Quote from: BedrockBrendan;623532My reading of that intro (based also on other things I have read by laws) is that he believes Hero Quest is a different category of RPG (but I think in his mind still an RPG) and he makes the distinction clear to the reader because its important to running it in his opinion. He is drawing a clear line between traditional RPGs and what he is offering, but also saying you can cross it easily with some tweaks. If I had to put words in his mouth CRK's 'narrative RPG' sounds like a label Laws wouldn't shy away from.

If that's what's being said about HeroQuest then I totally agree. I'm not arguing that HQ isn't a storygame RPG. I'm arguing that HQ isn't a storygame non-RPG (if that makes sense).
Buy Other Worlds, it\'s a multi-genre storygame excuse for an RPG designed to wreck the hobby from within

soviet

Quote from: Daddy Warpig;623535The quotes:

"HeroQuest emulates the techniques of fictional storytelling."

"this book's objectives is to get under the hood of narrative technique"

"you start not with the physical details, but with the proposed action's position in the storyline."

"You consider a range of narrative factors, from how entertaining it would be for him to succeed, how much failure would slow the pacing of the current sequence, and how long it has been since Joey last scored a thrilling victory."

Story.
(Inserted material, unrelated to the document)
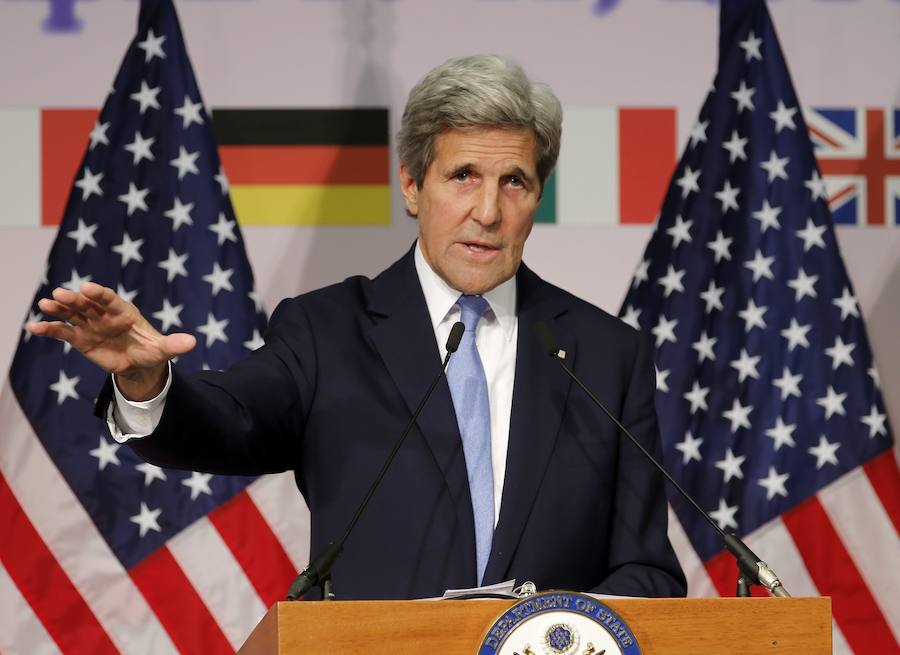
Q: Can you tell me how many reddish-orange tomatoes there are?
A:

Story. Story. Story.

That's pretty clear, Sov.

Yeah, I'm not saying HQ isn't about story. I'm asking how it's not a roleplaying game.
Buy Other Worlds, it\'s a multi-genre storygame excuse for an RPG designed to wreck the hobby from within

Daddy Warpig

#377
Quote from: Phillip;623533Neither is the subject at hand in what I wrote, or (I thought) in what Benoist wrote.
Then you're missing the point of the discussion.

The original quote (to which Ben was responding):
Quote from: Old One Eye;623404When I'm the DM, y'all are saying that I'm not roleplaying whem I'm hamming it up as the slow but good-natured town drunk because I control the world?
The discussion is about narrative control ("I control the world") and roleplaying ("hamming it up").

So...

Storygames = group creation of a narrative. (Simming, in other words.)
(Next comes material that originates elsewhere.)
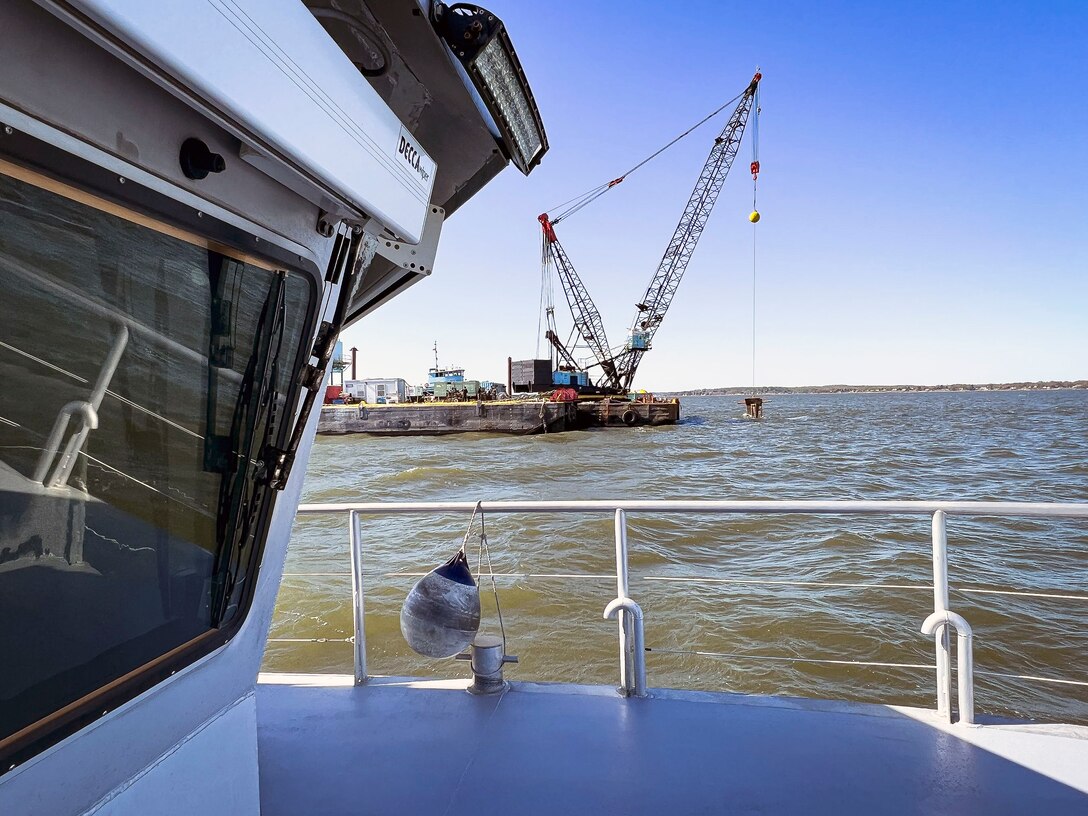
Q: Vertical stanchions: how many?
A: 3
Roleplaying game = playing in character.

The part about "game"? That's where the dice comes in.

That's very simple and clear English.
"To strive, to seek, to find, and not to yield."
"Ulysses" by Alfred, Lord Tennyson

Geek Gab:
Geek Gab

Daddy Warpig

Quote from: soviet;623538Yeah, I'm not saying HQ isn't about story. I'm asking how it's not a roleplaying game.
Because... simming isn't roleplaying.

Let's be more generous, and say that Laws is (in a very unclear way) enjoining what people around here (but not me) call "illusionism".

That is, GM's are responsible for managing the flow of events, so they make an enjoyable gaming experience. Fudge dice, change NPC motivations, whatever is needed to make the game flow. If a player character failed (by the dice), make it so they succeed, so the player can score a victory.

If that's what he's saying, and the mechanics are otherwise utterly lacking in PC narrative control elements, then it's a traditional RPG with illusionist GM advice.

Otherwise, at best its a hybrid storygame-RPG.
"To strive, to seek, to find, and not to yield."
"Ulysses" by Alfred, Lord Tennyson

Geek Gab:
Geek Gab

soviet

Quote from: Daddy Warpig;623541Because... simming isn't roleplaying.

Let's be more generous, and say that Laws is (in a very unclear way) enjoining what people around here (but not me) call "illusionism".

That is, GM's are responsible for managing the flow of events, so they make an enjoyable gaming experience. Fudge dice, change NPC motivations, whatever is needed to make the game flow. If a player character failed (by the dice), make it so they succeed, so the player can score a victory.

If that's what he's saying, and the mechanics are otherwise utterly lacking in PC narrative control elements, then it's a traditional RPG with illusionist GM advice.

Otherwise, at best its a hybrid storygame-RPG.

I'm not sure I follow. You seem to be saying that illusionism is roleplaying but non-illusionism isn't? I don't think that's what you mean so help me out here. The opposite of your definition of illusionism is no dice fudging and no arbitrary changing of NPC motivations - which is exactly how games like HQ work.

Please note that this part of the discussion is about whether storygames like HeroQuest are also roleplaying games. If you think that HQ and BW are storygame RPGs, rock on, we agree. If you think that HQ and BW are not RPGs, then we don't.
Buy Other Worlds, it\'s a multi-genre storygame excuse for an RPG designed to wreck the hobby from within

Phillip

Quote from: Daddy Warpig;623539Storygames = group creation of a narrative. (Simming, in other words.)...

That's very simple and clear English.
No: Your "other words" is a bit of jargon I have never before encountered. "Simming" suggests to me "simulating," which has zip to do with "group creation of a narrative" in the special sense I take you to mean.

Neither has that sense anything to do with the issues that concerned me when I sat down to create a game that turned out very much to resemble what Hero Wars (prototype of HeroQuest) looked like years later when I found it in a store.

The quotation from the HQ book lays out the matter plainly enough, I think, and with reference not to "the group" but to the GM. It is simply one of applying laws of drama rather than laws of physics.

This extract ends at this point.